The Flap 20 thing is really popular in the 182, but it has consequences that are somewhat "hidden". The landings feel nice, under control, all that, but folks do forget to get good at slower, too.
If you want to get a real feel for it, if CAP flies 182s where you live and you're a member who trains for scanner in the back, you really get to see a wide variety of pilots and their landing technique from a seat where you can't do much about anything. Ha.
It's eye opening on the faster landings how squirrelly the aircraft is, because you're in the back and any poor rudder technique is amplified. You get to enjoy the higher (not dangerous mind you, just higher) lateral loads as nosewheel pilot's feet tend toward the "not quite but good enough for this airplane" mode and your really feel it back there.
It's also something I suppose as I get more time in the same types, one gets to see from the right seat, teaching... you're hyper aware of control inputs by students, if for no other reason, for self-preservation. Ha. But you get to see it in the same types, even the exact same airplane, by more people than most folks fly with.
During the multi training, I did a few back seat ride alongs to observe both instructor and student behavior also, as long as the student was okay with another pair of eyeballs in the back and doing a new W&B... heh. I tried to be "useful ballast" and mostly stayed quiet other than traffic calls, and took notes.
My instructor likes showing CFI candidates people at different levels and I hope to do more observing when he's got some newer multi students. The most interesting thing from the back seat is watching just how much pilot induced "turbulence" there is, especially if the student is under the hood.

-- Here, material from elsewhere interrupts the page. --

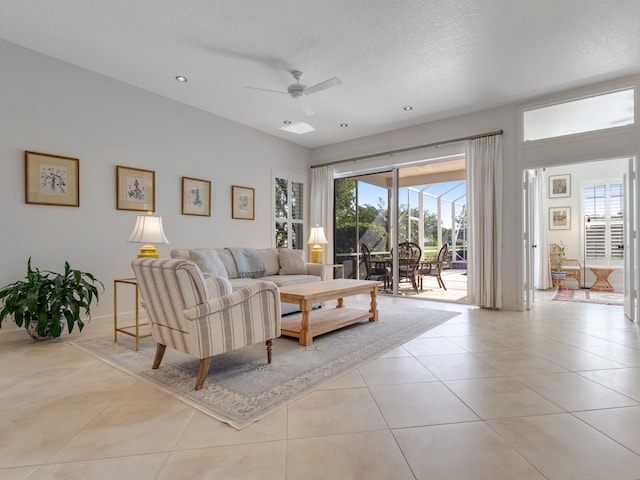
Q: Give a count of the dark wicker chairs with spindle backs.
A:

Good to know for the eventual CFI-I... an awful lot of squirrelly approaches were induced by the yoke version of "light stick stirring" in a stick equipped airplane. It's just normal... person is trying to get a feel for the control inputs, but if they'd just freeze their hands, it would have mellowed out a lot for them. Interestingly, it didn't matter if it was Private, Commercial, or ATP candidates, either... all did it to some extent.
Observing multiple pilots in the same aircraft, is a neat plus of the move from thinking about how to fly, to thinking about how to teach flying. You see a lot of minor (not safety) mistake "patterns". I highly recommend it, even for folks who don't plan to go the CFI route.
Many of us, especially with our own aircraft, or in my case, co-owned, have only seen the same two or three other pilots fly for years and years... and if not co-owned, only see our own performance.